Meinarti

Meinarti, also Mainarti; was an island with a village in the Nile in northern Sudan. The remains of a Nubian settlement from the Meroitic period to the Christian Middle Ages were archaeologically explored before the island sank in the 1960's in the ascending Nubia Lake.

Location

Meinarti lay just north of the second cataract few kilometers upstream of the Sudanese border town of Wadi Halfa. Little north was located on the western bank of the Nile which now also flooded ancient Egyptian settlement booing.

History and townscape

Meinarti was excavated by William Adams Yewdale 1962 to 1964 and is one of the best known Nubian settlements.
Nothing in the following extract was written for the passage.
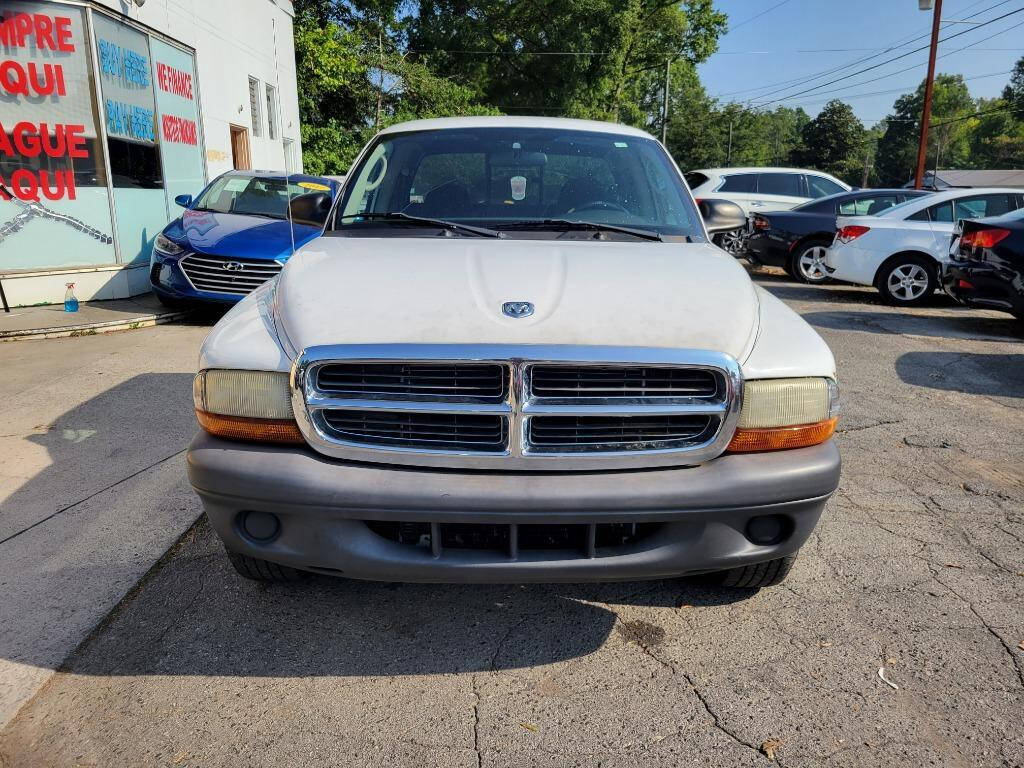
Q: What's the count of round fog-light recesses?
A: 2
The oldest settlement dates back to the late Meroitic period around 300 AD. Of the larger buildings of the oldest layers only a few remnants had received. If there should have been Meroitic temple, they were destroyed during the subsequent X-group time and the public buildings were out of function. During this time, a deterioration of the building fabric is fixable. The settlement appears to have been destroyed by a Nile flood.

During the Christian empire of Nobatia a 200 x 80 meters big place was around 660 AD completely rebuilt. The predominantly built of mud bricks on stone pedestals small fraction houses were in contrast to the Meroitic buildings smaller and clustered closely to the site of the former public building on the slightly raised center of the island. It developed in the Christian era, a village settlement, whose population is estimated at 200 to 400.

Perhaps from the 7th century dates the original construction of a church in the east of the village. To compensate for the irregularities of the rock surface, the mud-brick walls stood on a low base of rubble. Later, the church was completely renovated, the previous slab floor of rubble as he was similarly present in the monastery church of ar - Ramal, was offset by an applied above screed floor of Nile mud. At the same time, a pattern of solid urban structures rather sloppy construction. Since these layers exhibit relatively rich finds, this fact probably has to do with the impoverishment of the population. In the following years, however, the houses were again a little more stable. In the 12th or 13th century originated in the south of a monastery, which mentions the contemporary Armenian historian Abu Salih. The monastery is said to be dedicated to St Michael and Kosma.

Many houses of thin row clay walls were not covered with the usual Nubian vaults, but received a lighter flat cover of a wooden floor joists. As a stabilizing action of the thin mud-brick walls corner reinforcements of large stone blocks, which were otherwise rarely appropriate served. In the Christian late phase a few houses had very low inputs with a clear height of about 80 centimeters in Nubia. The passages to the apse side rooms of the church on the island in the Nile Kulubnarti were also low and only crawling to happen. A as a "block house" designated building Meinarti had the lowest input level with 50 centimeters.

The site was probably abandoned in 1286, which eventually happened on the orders of King Semamun, who had to evacuate Nubia of an impending attack by the Mamluks. The site was then resettled. In the mid-14th century, the island was inhabited by Arabs, which probably destroyed the frescoes in the church. The Arabs, however, were distributed to 1500 and again lived a Christian population.

The island remained deserted until a new settlement in the mid-19th century. During the Turkish- Egyptian rule talked before the defeat of the Mahdi uprising for a short time soldiers of the garrison of Wadi Halfa in the medieval fortress on the island.